I can’t believe it’s been a year. It seems like everything went by so fast and yet last autumn seems so long ago.

And in some ways I feel like I didn’t really do that much this year, since the book was already finished and my year was spent on airplanes going from place to place to read aloud and babble and sign a great many copies of it to the point where my signature deteriorated (I am still crossing the t and it has developed an occasional loop after the n) and meet so many lovely people, returning home only to nap for weeks at a time.

Things happened around me, in strange and wonderful ways, thanks to a lot of people.

And now somehow it is September 13th again. Strange time, the way it continues ever onward.

So thank you. Thank you to every single person who has read the book. Everyone who came to events in so many cities that I lost count. Everyone who had a book club meeting with a color scheme.

Every bookseller who has hand-sold the book and everyone at a great number of publishing houses, particularly all my Random House lovelies.

Everyone who has tweeted or reviewed or blogged or sent me email that I am still woefully behind on.

Everyone anywhere who has donned a splash of red not for the book, but for the circus itself. Because really, that’s what it’s for.

Thank you, truly.

I hope your scarves keep you warm as we tumble into autumn, and I hope your dreams are sweet.

 

(A lucky NaNoWriMo donor will be getting these kittens inscribed in a copy of The Night Circus.)

miscellaneous post of miscellany with links

This is not an actual post, this is a list of things I wanted to tell the internet on someplace other than Twitter. I have several proper posts in-progress and at least one of them will be posted this week.

 

  • This upcoming weekend I will be at ALA Anaheim. I will be participating in two events on the morning of Sunday June 24: the RUSA Literary Tastes Program and the Alex Award Program. Other than that I will probably be wandering around attempting to resist the urge to go to Disneyland and ride the Haunted Mansion over & over & over.
  • On July 3rd there will be a paperback release event for The Night Circus at Brookline Booksmith. And by “event” I mean “Epic Circus Party Complete with Band.” Come one, come all! I am still trying to figure out what to wear.

 

I think that’s all the miscellany for the moment. Someday I will be properly caught up with email and to-do list things and actually have time to write proper posts (and fiction!) again, but today is not that day.
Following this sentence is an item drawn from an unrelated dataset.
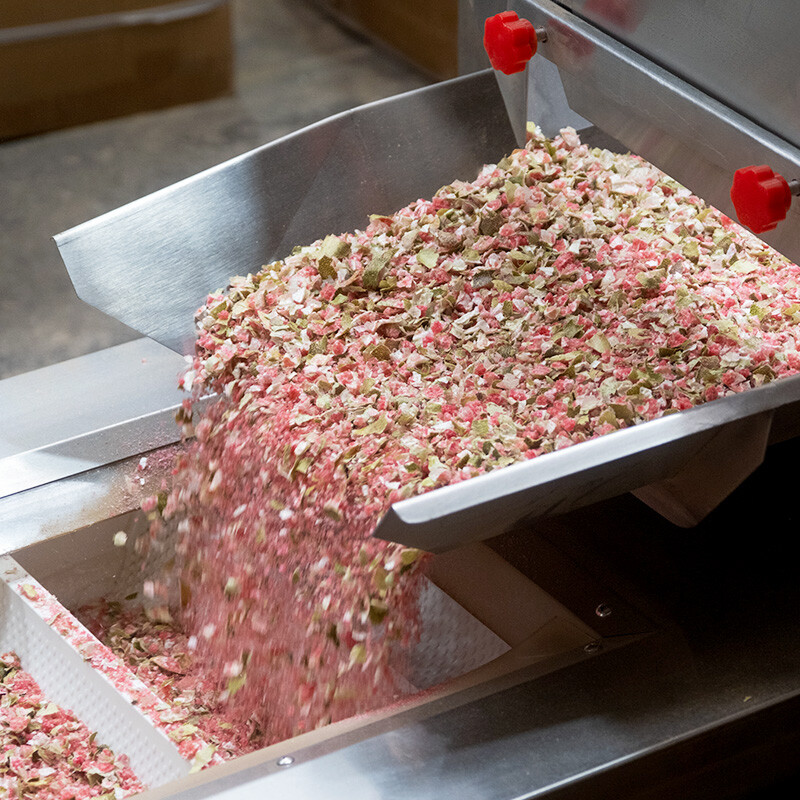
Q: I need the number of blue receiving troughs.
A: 0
paperback cover & other miscellany

Okay, I’ve seen this elsewhere on the internet so I think it’s probably safe to share here.

This is the US paperback cover of The Night Circus.
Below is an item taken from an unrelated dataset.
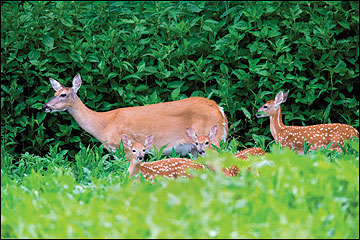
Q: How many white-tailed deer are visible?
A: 4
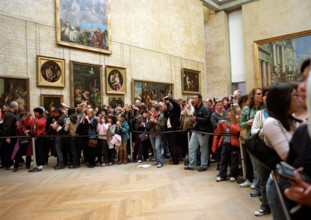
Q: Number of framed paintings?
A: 10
Trust me when I tell you it’ll be even prettier in person. (On sale July 3rd!)

 

And now some things in no particular order and in unnumbered list form:

  • Have I mentioned that I’ll be at Book Expo America again this year? Because I will be at Book Expo America again this year. It’ll be all full-circle and surreal and I’ll likely look less like a deer in headlights this time. I hope.
  • I have blog posts that are not post-shaped yet but I will be posting them in the next while. They involve things like books (not by me) and a follow up to the time and the not having of it post and likely photoblog travelogues but more on that later.
  • Speaking of time, I’m doing that thing where I have so many little things to do that they end up piling up to that big thing time consuming size and thus I am again behind on things like emails and laundry and laundry ends up taking priority because it’s still chilly out so I’d like to be able to wear clothes.
  • I don’t actually have a fourth thing to add, I just thought this list would look better with four items rather than just three.

 

this is a PSA about mice

I should add this to the FAQ, so let’s put it in question mode:

Is there somewhere I can actually get chocolate mice?

Yes. Yes there is.

The chocolate mice in The Night Circus were inspired by the chocolate mice from L.A. Burdick Handmade Chocolate.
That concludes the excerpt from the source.